Recorded data ::

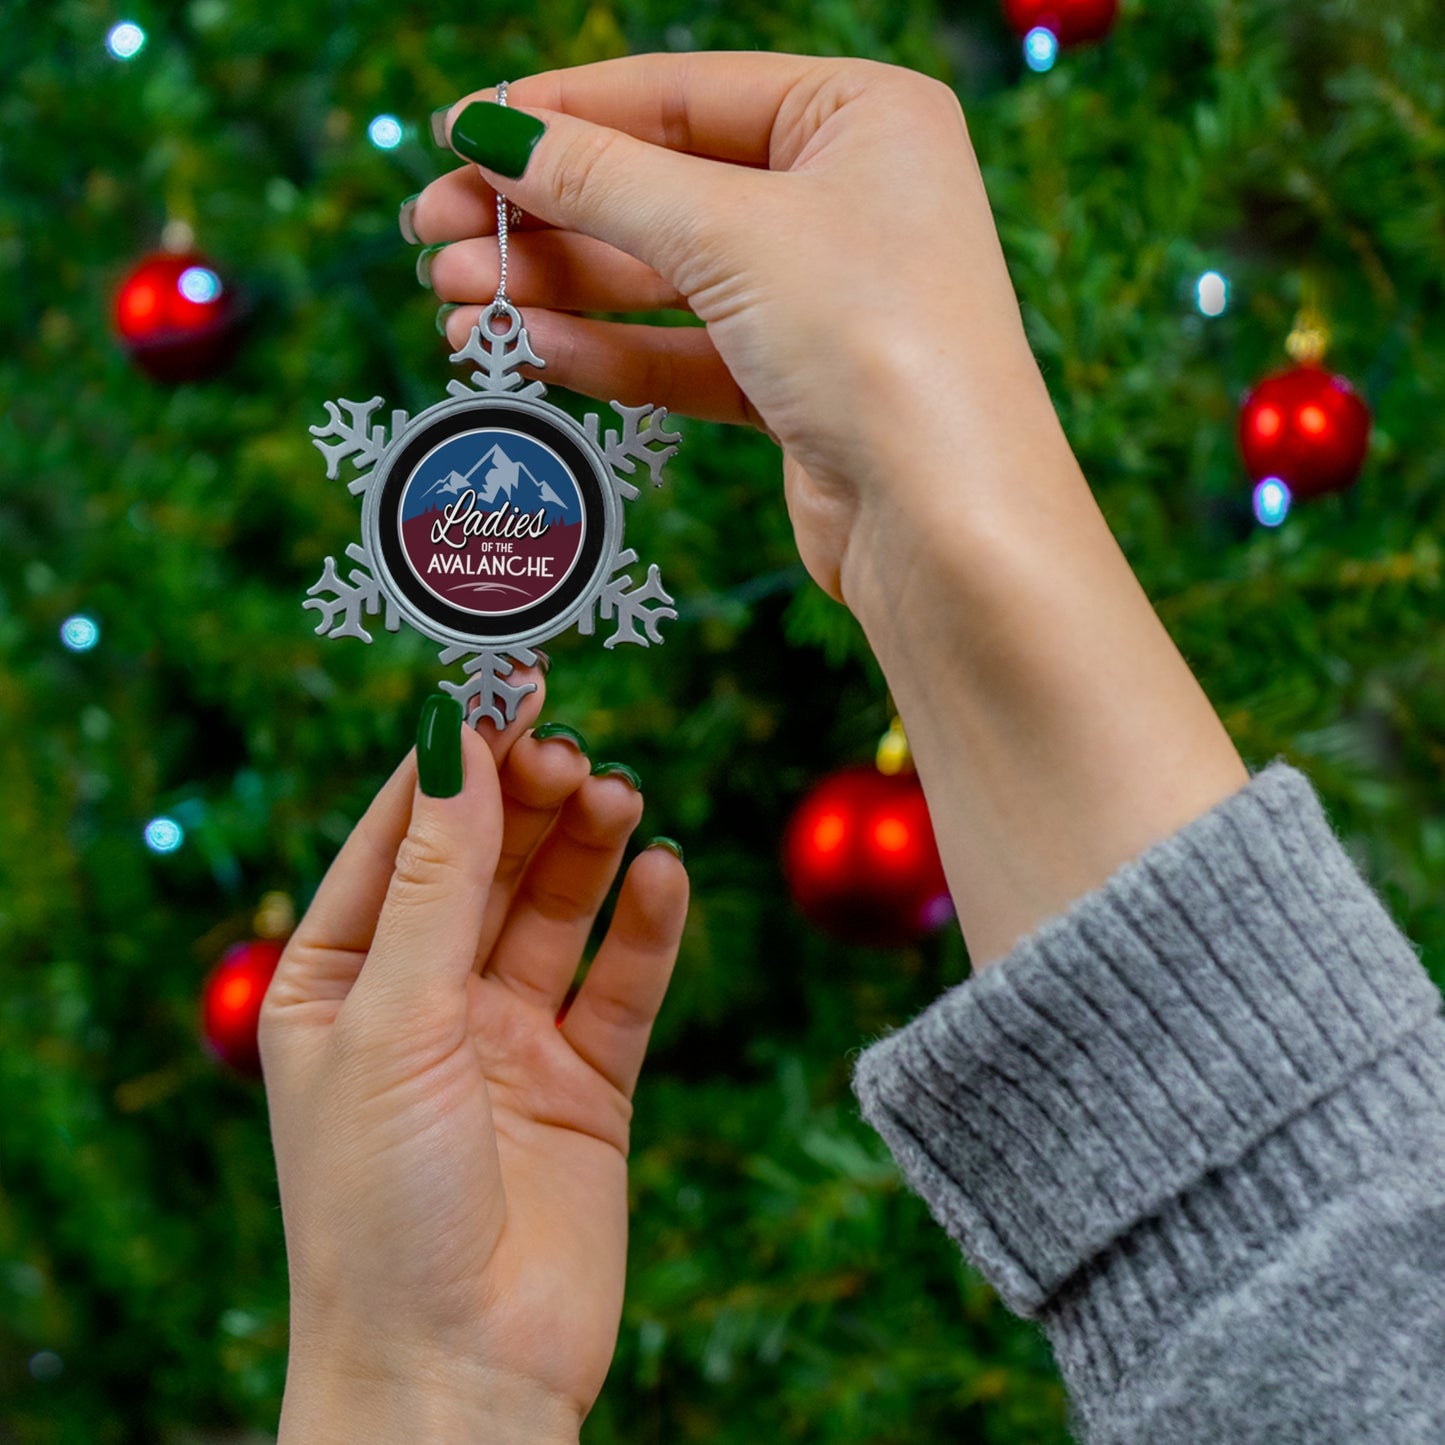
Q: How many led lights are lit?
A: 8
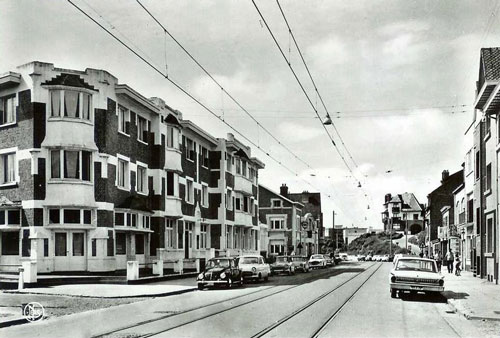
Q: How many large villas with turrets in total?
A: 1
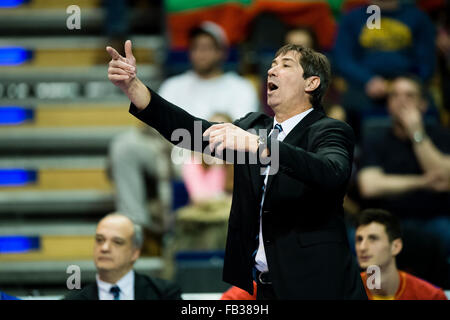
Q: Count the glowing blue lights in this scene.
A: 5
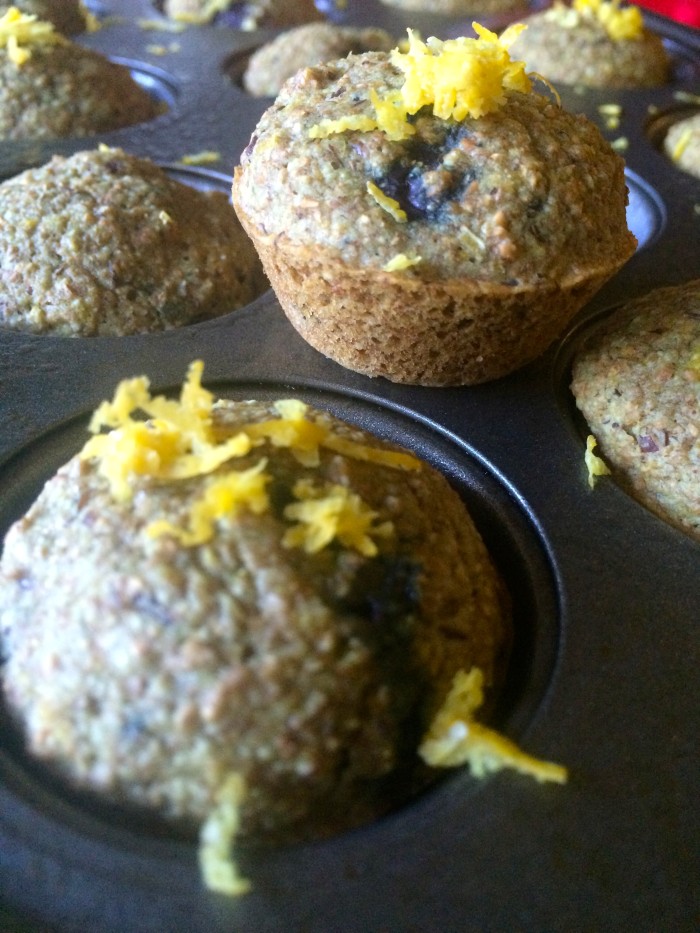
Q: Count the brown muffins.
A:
---
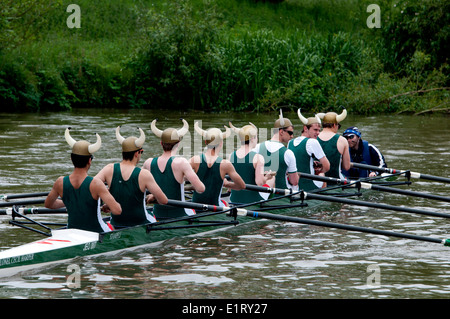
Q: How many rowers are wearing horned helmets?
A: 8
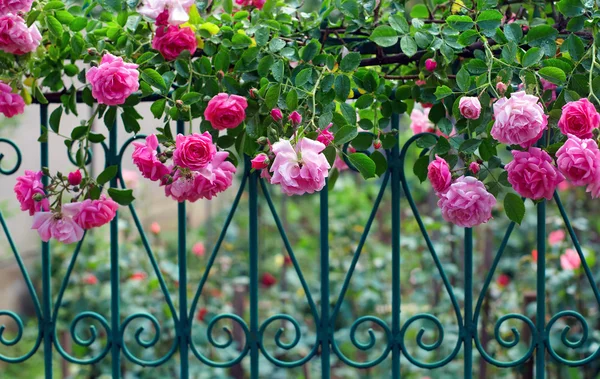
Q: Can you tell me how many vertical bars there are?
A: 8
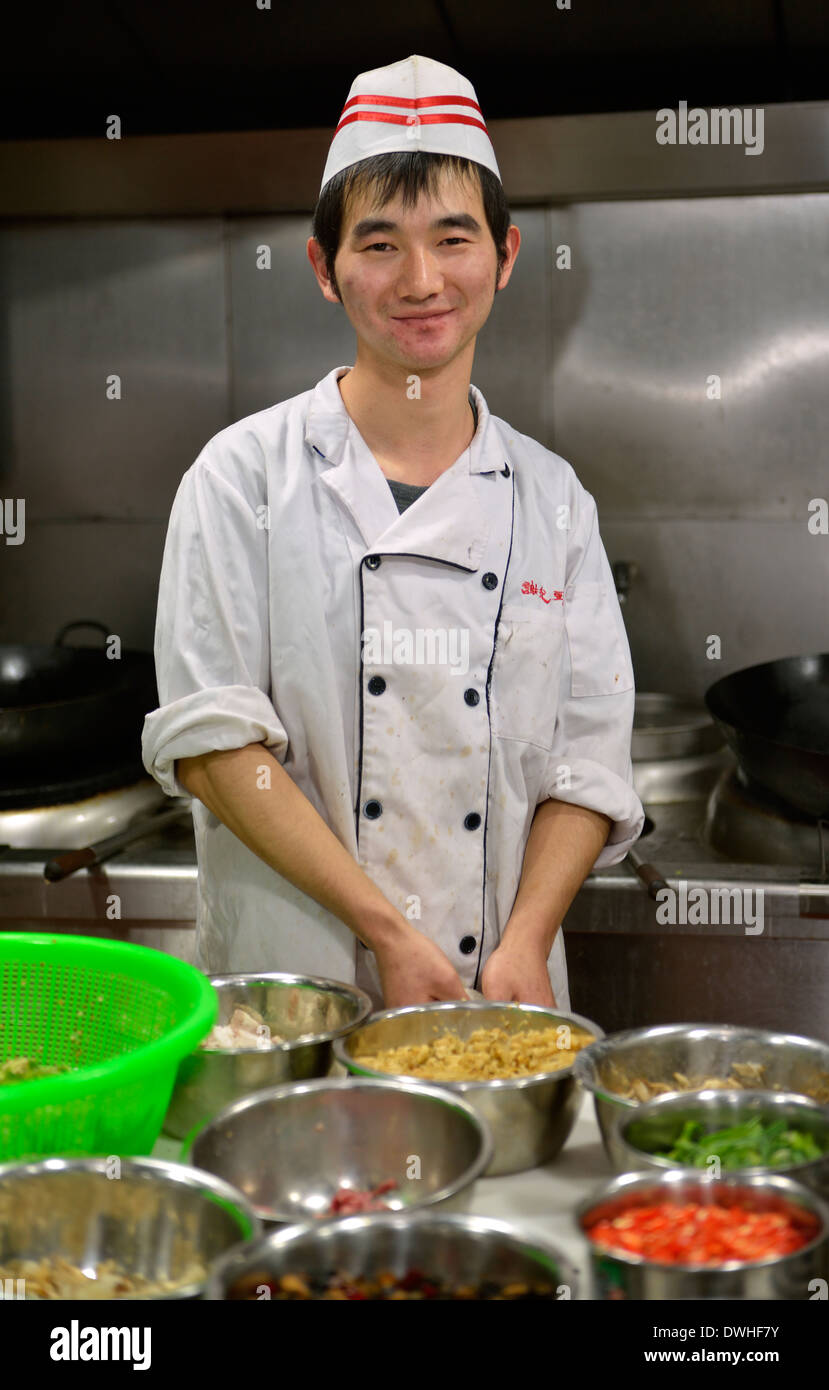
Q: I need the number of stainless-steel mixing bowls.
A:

Goal of the exercise ::
What lines of the material above contain "Count"? Return each of them.

Response to the exercise ::
Q: Count the glowing blue lights in this scene.
Q: Count the brown muffins.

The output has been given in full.